Variation: bubble-wrap stomping (huge favourite), knead playdough for two minutes, squeeze and release a sofa cushion ten times. Outdoor version: run around a tree five times. For verbal children, add a “big mad voice” outlet — go to the bathroom and yell into a folded towel for 5 seconds, then come back.

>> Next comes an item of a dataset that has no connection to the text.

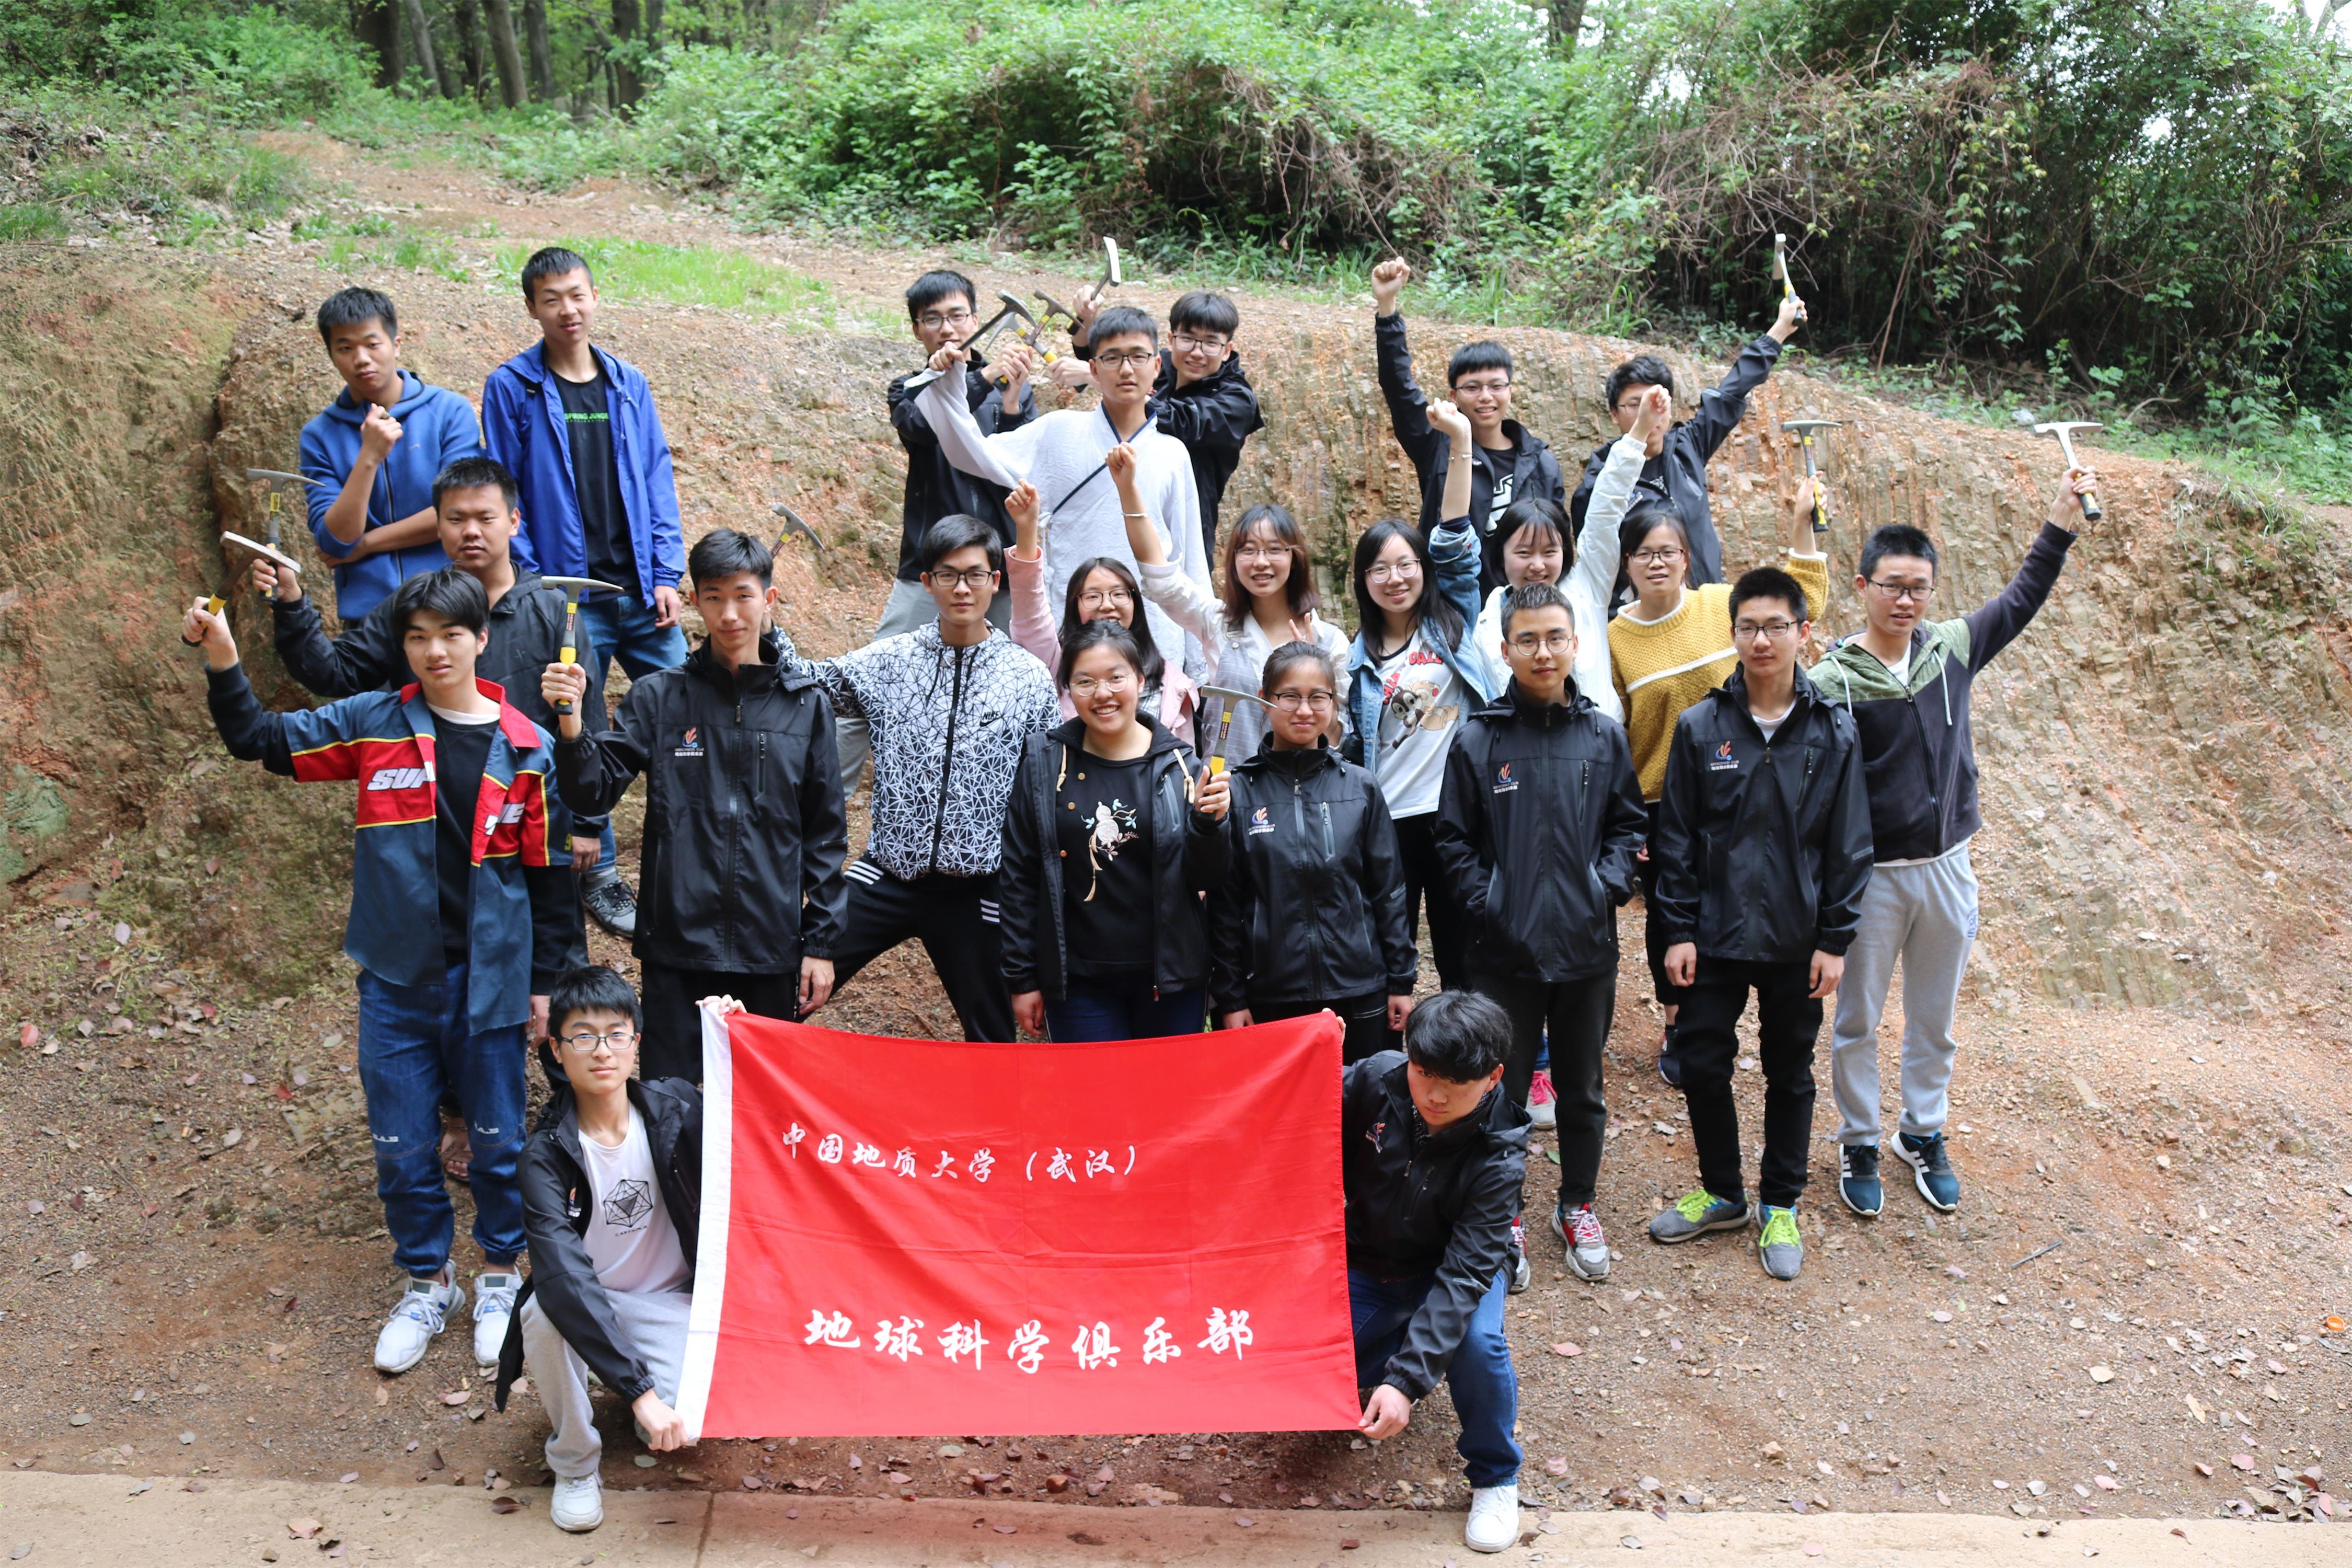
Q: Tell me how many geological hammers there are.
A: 12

Big-muscle, weight-bearing input — proprioceptive activity like pushing, pulling, jumping — is one of the most reliable somatic-regulation tools in occupational-therapy practice (Ayres, 1979/2005; Dunn, 1997). For a 5-year-old whose frustration tips into hitting, kicking, or throwing, the underlying problem is usually that somatic energy has nowhere acceptable to go — the limbic system mobilises the body and the prefrontal “use your words” command cannot compete. Substituting an approved, intense, safe motor outlet addresses the somatic need directly rather than fighting it. Polyvagal Theory (Porges, 2011) frames this as cycling from sympathetic activation back to ventral-vagal calm via movement + slow exhale. The AAP’s Power of Play clinical report (Yogman et al., 2018) recommends short bursts of vigorous physical activity for self-regulation, and the AAP’s preschool activity guidelines call for 3 hours of physical activity per day. Critical evidence-based caveat: never include hitting a pillow, punching bag, or person as a “release.” Bushman’s (2002) classic and decades of follow-up research disconfirmed the catharsis hypothesis — practising aggression increases later aggression rather than discharging it. The legitimate routine is discharge through non-aggressive motor activity → slow exhale → calm.